“It takes money to make money,” the saying goes. Does it also take money to make the new economy? And if so, where will that money come from?
The Hudson Valley is awash in great ideas and projects for a more just, equitable, and sustainable economy. Social enterprises, green businesses, cooperatives, adaptive reuse of our historical building stock, and our desperate need for more affordable housing.
The bottleneck for many of these projects is raising the capital to finance them. Our old industrial growth economy models of financing often don’t work very well for them.
Considerable affordable housing. I’m told by affordable housing developers that building affordable housing, when done well, is indeed profitable. That is, the controlled, affordable rents will more than pay for the cost of building the units over time. So what’s the problem? It’s not as dramatically profitable, as quickly, as building market rate housing. So it’s difficult to attract investors, unless they have a dedicated social mission.

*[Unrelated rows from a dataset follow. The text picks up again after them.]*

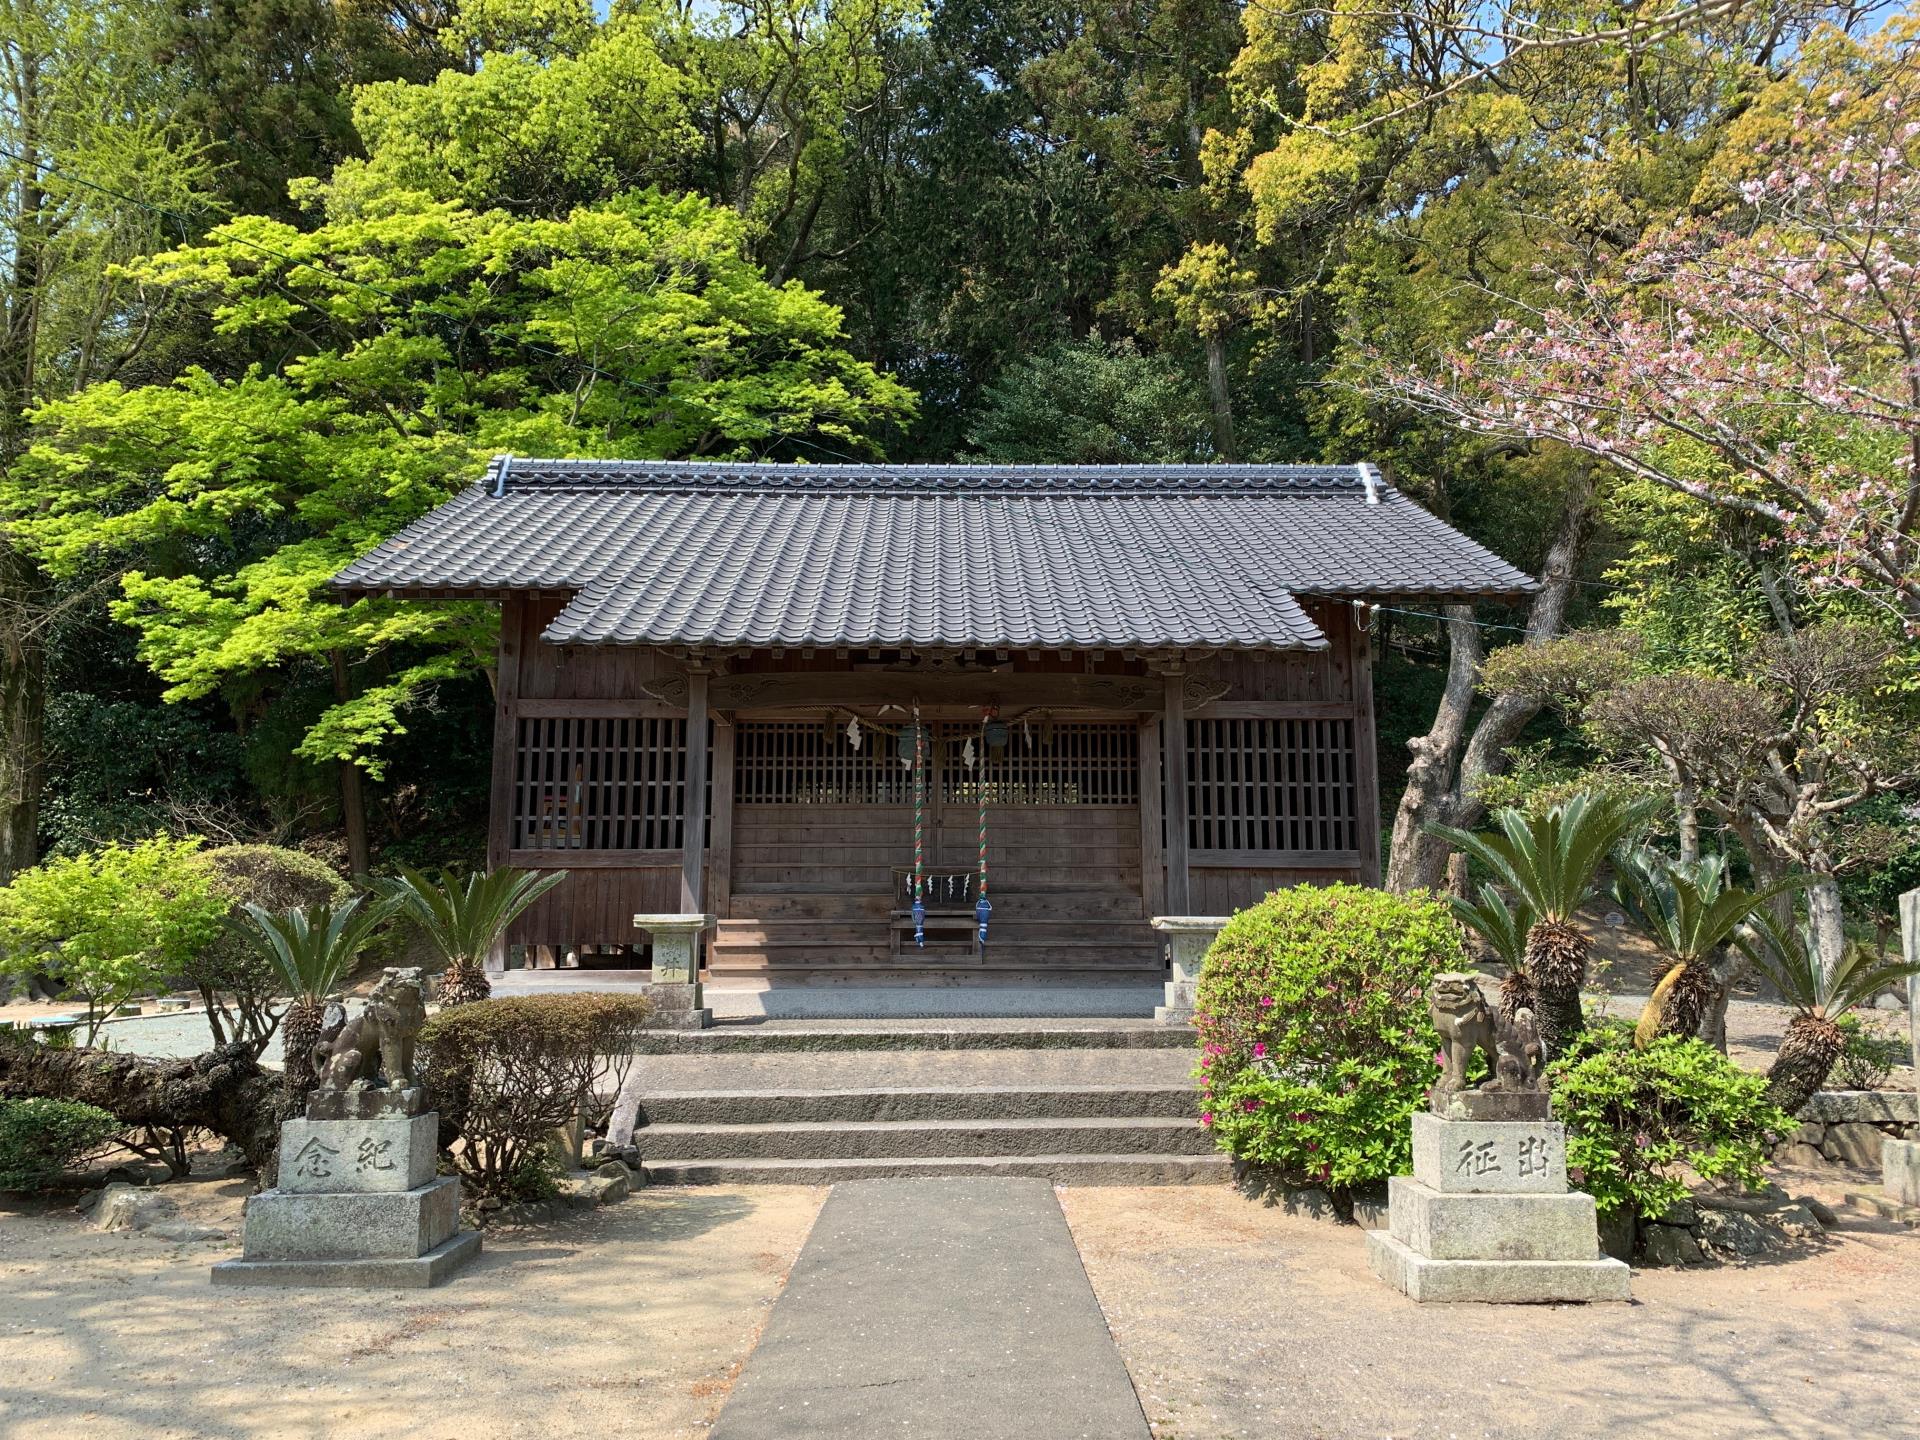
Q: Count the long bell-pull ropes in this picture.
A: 2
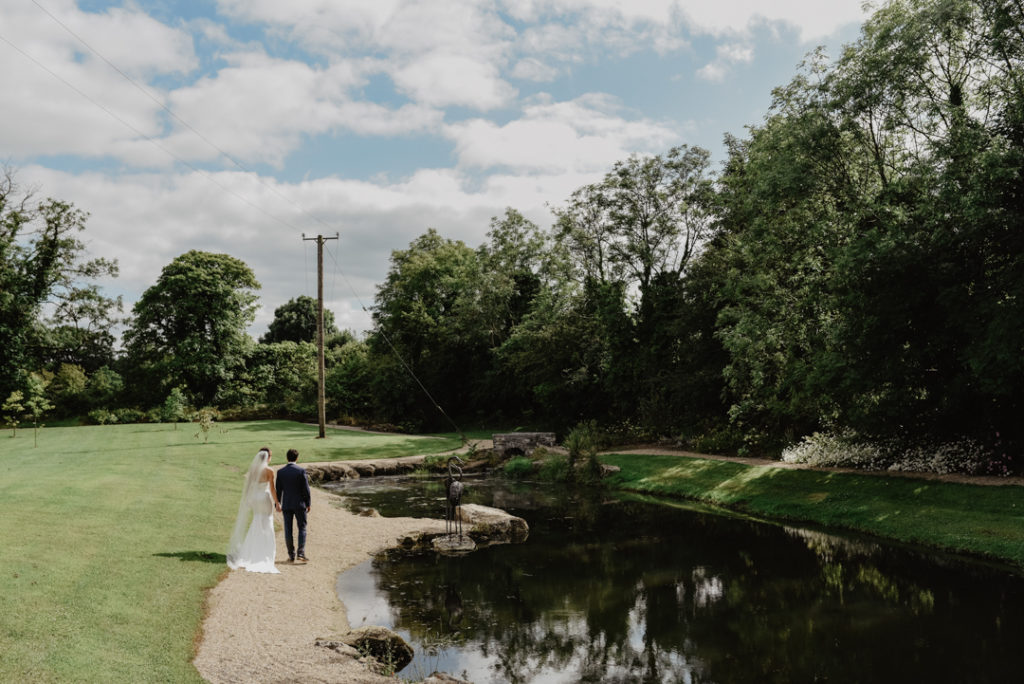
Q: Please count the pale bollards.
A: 0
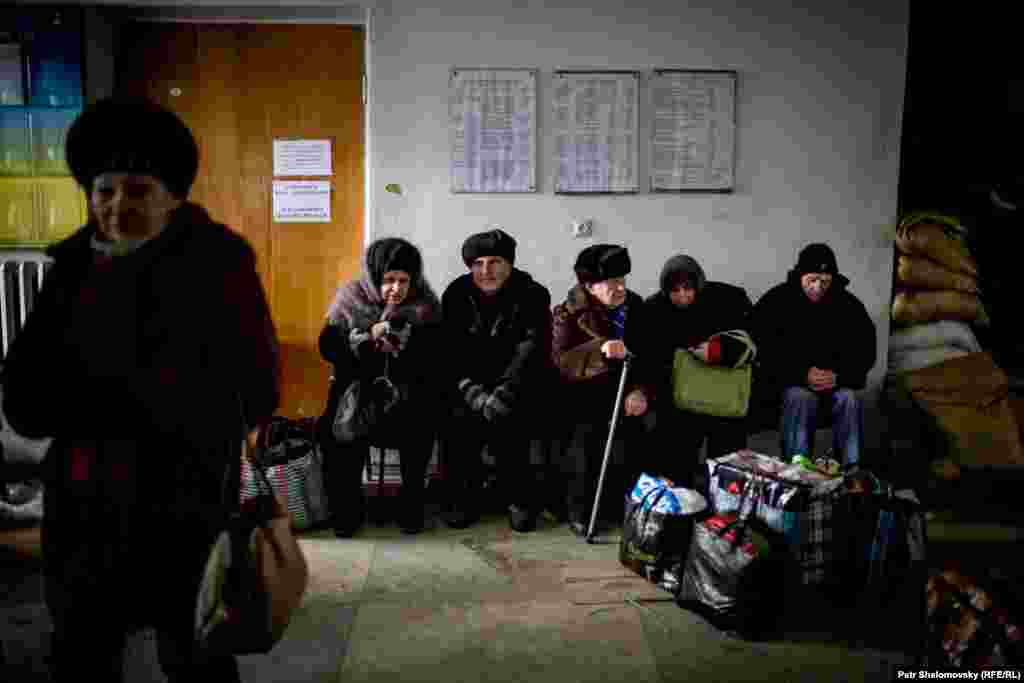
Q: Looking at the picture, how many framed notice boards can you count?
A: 3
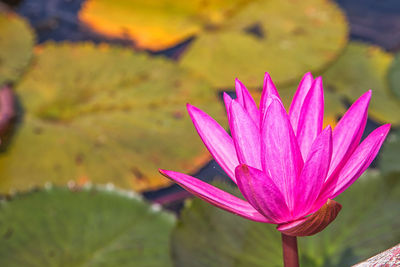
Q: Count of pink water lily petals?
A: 13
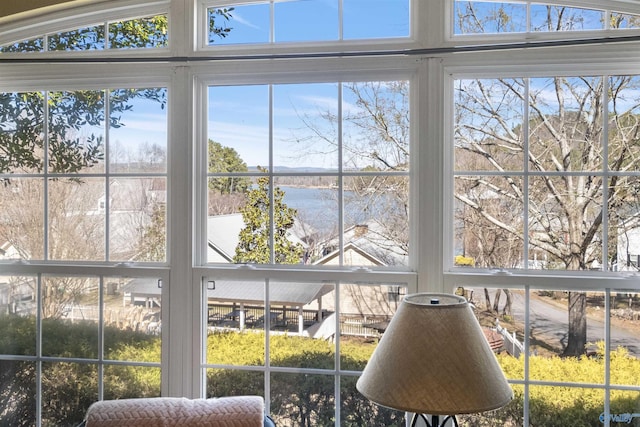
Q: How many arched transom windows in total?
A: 3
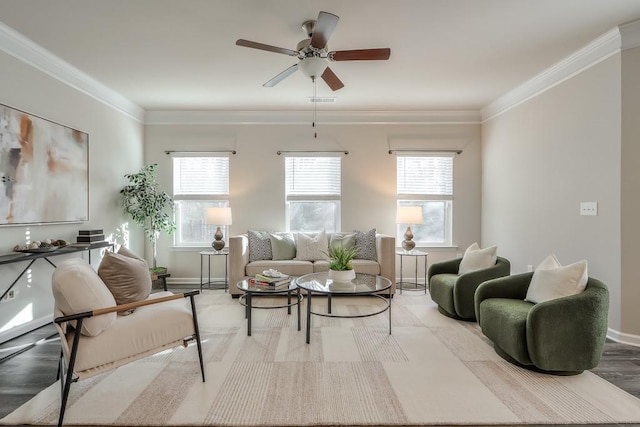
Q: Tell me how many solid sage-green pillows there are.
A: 2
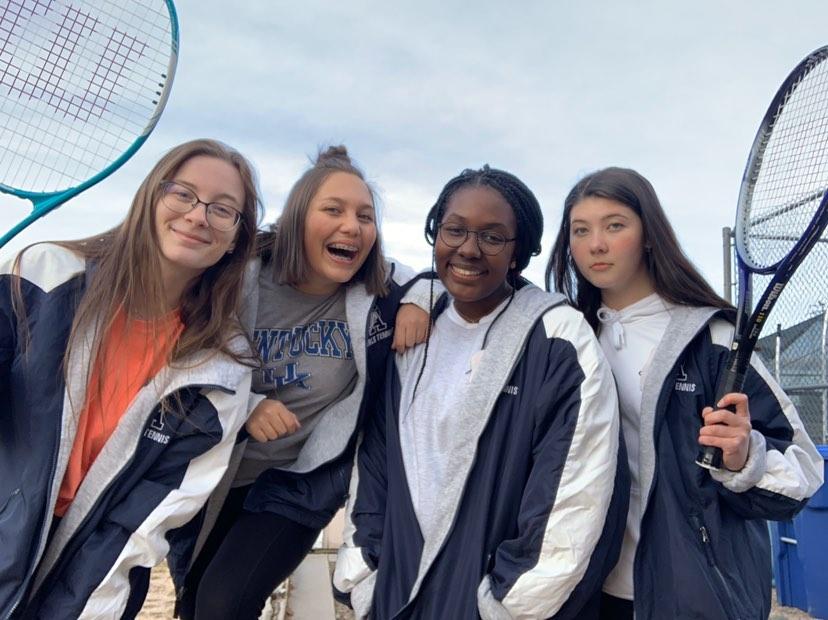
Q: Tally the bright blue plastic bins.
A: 1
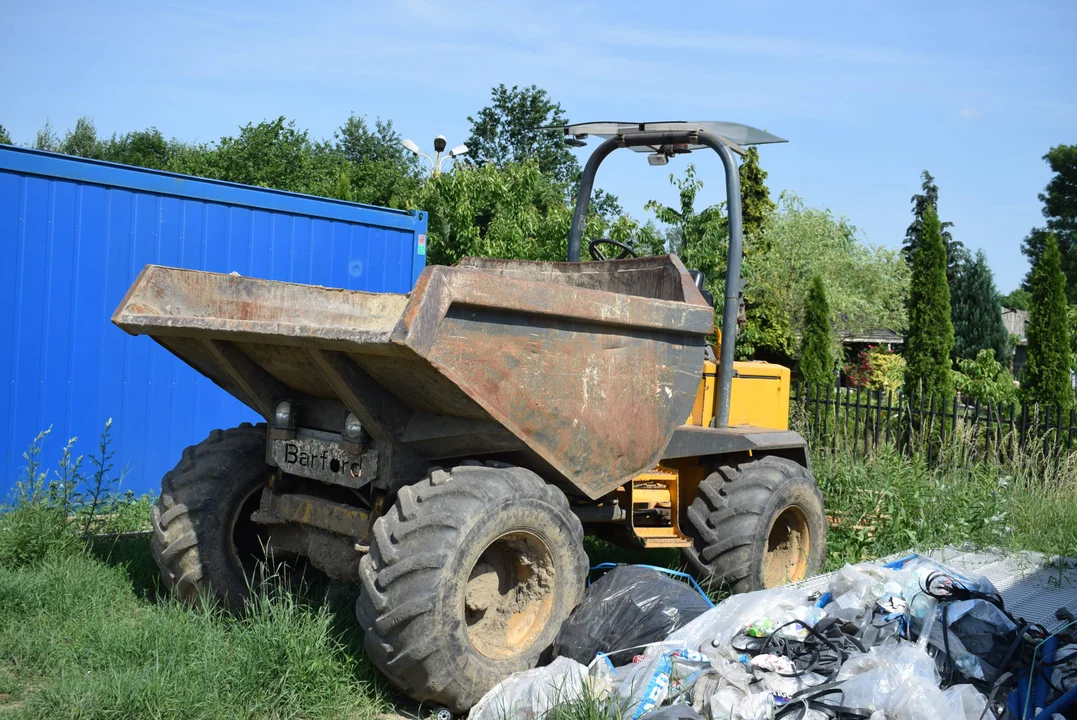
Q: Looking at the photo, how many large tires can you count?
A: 3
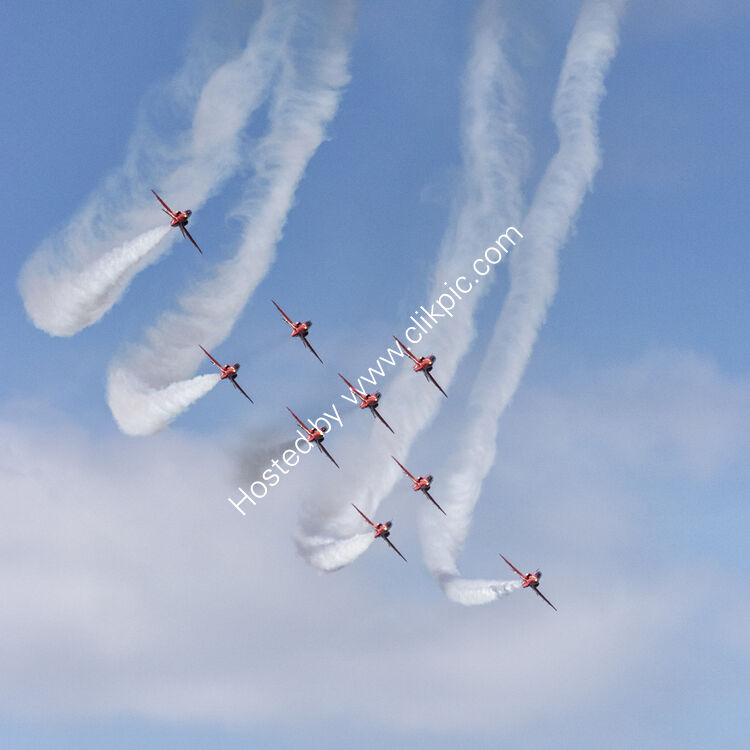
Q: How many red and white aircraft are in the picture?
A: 9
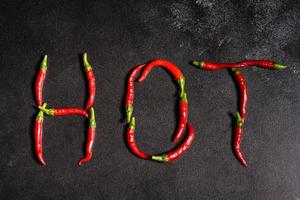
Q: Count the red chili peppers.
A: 14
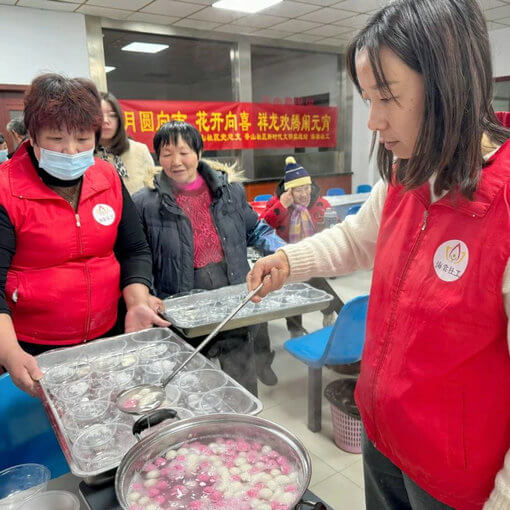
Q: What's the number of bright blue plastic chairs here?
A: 6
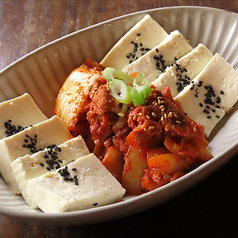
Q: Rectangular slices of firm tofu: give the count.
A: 8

The same problem faces any enterprise that takes a regenerative or justice-building approach to their work. One can almost always make more money faster in an extractive way, whether by literally extracting resources from the earth without replacing them — as we all do, for instance, when we burn fossil fuels and overuse the absorptive capacity of the atmosphere — or by paying workers less than a living wage. So any project that promises only modest returns gets outcompeted when it comes to attracting investor finance by projects that are willing to extract profits from the community or to pitch their services to a class of customers that can pay more.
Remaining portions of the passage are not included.